There was also a head with long dark hair and a body to go along with the arm.

"Yeah, and gold watches are this year's accessory for every boat fender. Shit!"

Katy swatted at the clanging alarm going off in her head—that litany of cautionary instruction drilled into her by her superiors when they heard about her solo sail to Mexico. Never mind that she'd been sailing since she could stand, or that she was frequent crew for any racing regatta on the San   FranciscoBay. She was one of their own, or would be if her paid leave of absence played out as intended.
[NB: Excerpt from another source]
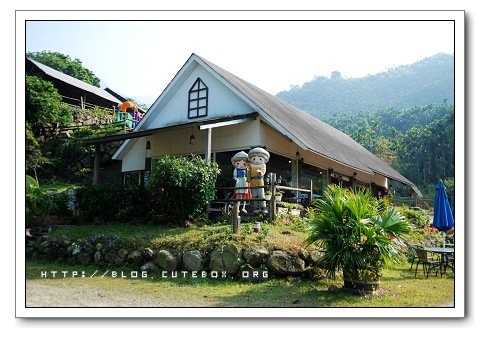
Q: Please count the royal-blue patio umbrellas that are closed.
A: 1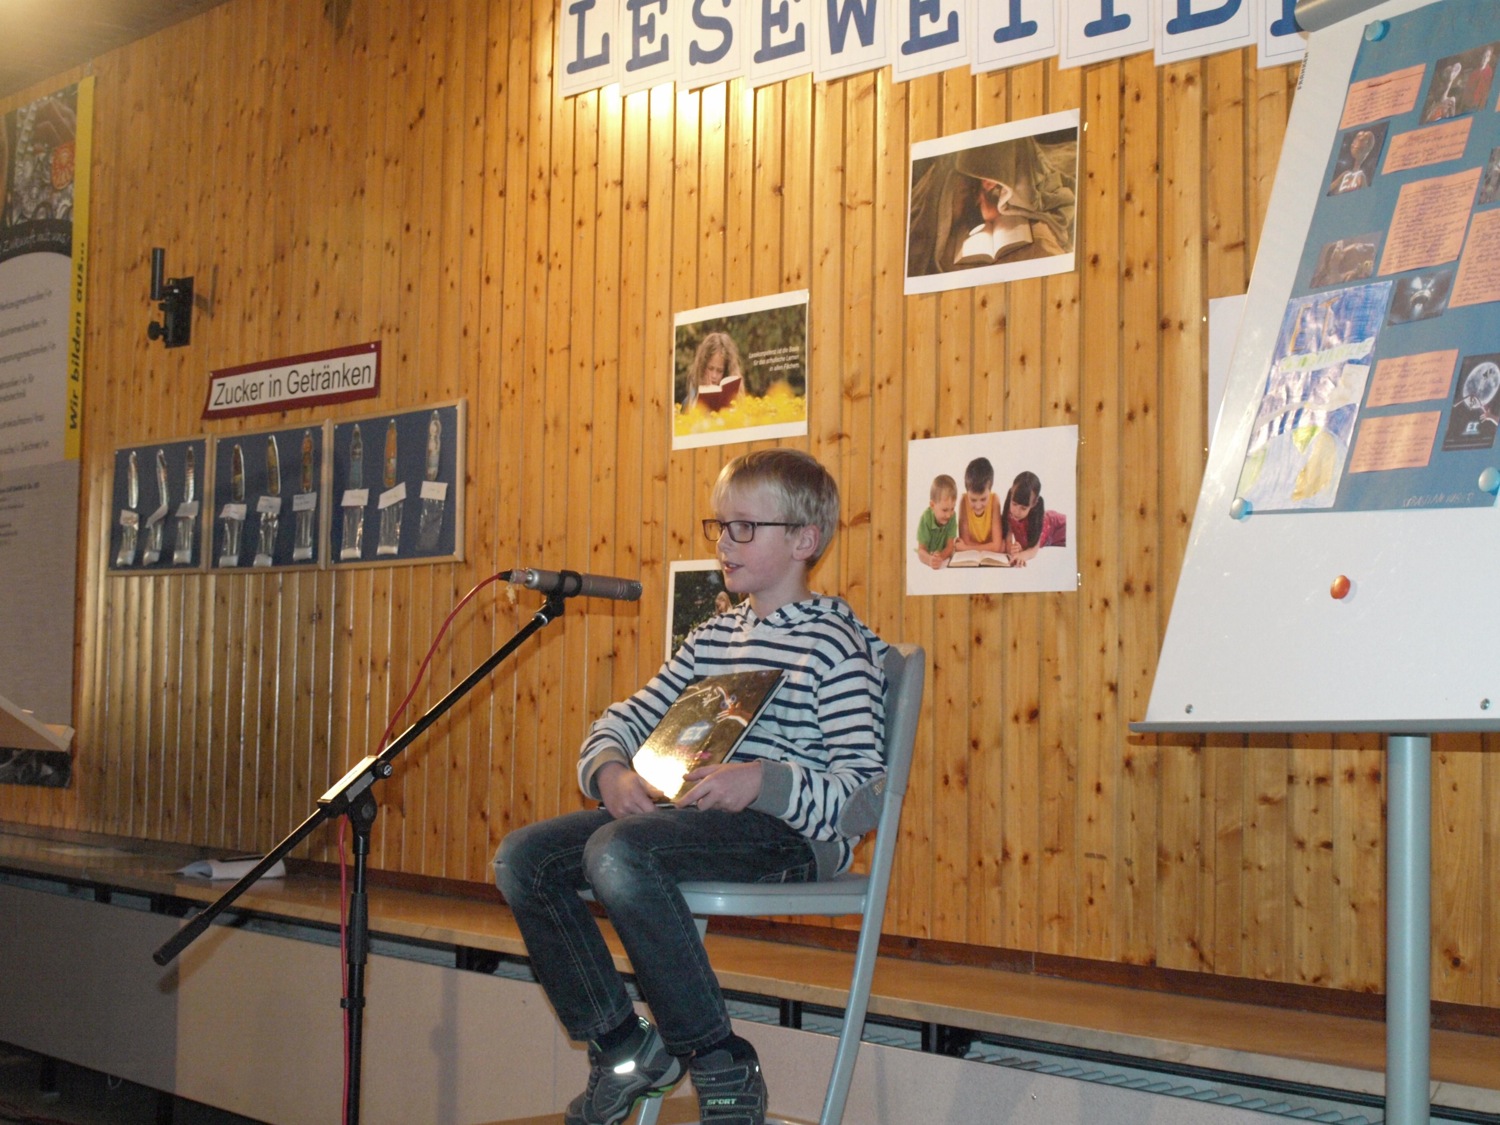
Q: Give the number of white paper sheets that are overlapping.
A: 10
There would be no calling the American Coast Guard now; she was already too far away from San Diego and the American border. She stoppered her ears against getting involved with even the slightest whiff of trouble while she was in Mexico and stabbed at the Man Overboard button on her GPS, marking her exact location.

Yanking at the furling line of her jib until it curled obediently onto itself and crabwalking forward, she uncleated the main and let it drop into the lazyjacks, worked her way back to secure the boom into its cradle, dropped down into the cockpit and shoved the tiller hard until the bow was aimed at the patch of weed, then tied off the tiller, idled the throttle, and with boat hook in hand, waited for the patch of weedy sea grass to slide across her waterline.

Katy leaned over and deftly nudged the weedy raft around so that its reluctant passenger was facing her, and then ever so gently pushed back the wet strands of black hair. Dark winged brows stood out in stark relief on pale olive skin. It was a girl, maybe all of sixteen, she guessed.

"Where'd you come from?"

As if to answer at least part of her question, the ocean swelled, lifting up the maiden's bier until Katy was looking into slightly open eyes. There were no petechiae, the telltale red dots freckling the cornea and typical of strangulation.

"Not strangled, but still…."

A frothy red bubble clinging to a nostril and a few more at her mouth said drowned, but not in the water very long as the limbs were still pliant and the skin wasn't bloated or damaged by fish or sea birds.

Katy noted the time as seven a.m. for the investigation that was clearly going to happen, and gave her guess at a couple of hours earlier, which would put the death about three or four a.m.

"Did you fall off a party boat, my little mermaid?" She lifted her head to scan the horizon for any sign of a disappearing yacht or cruise ship.

The empty horizon made her sad and then angry, but not at the dead girl. Detective Katrina Taylor Hunter, recently of the San Francisco Police Department, would never be angry at a victim and certainly not one so young. "All right, let's get this over with," and she went below to twist the dial on her marine radio to 2.182 MHz and did as she was trained to do when finding dead bodies in Mexican waters—called the Mexican Navy.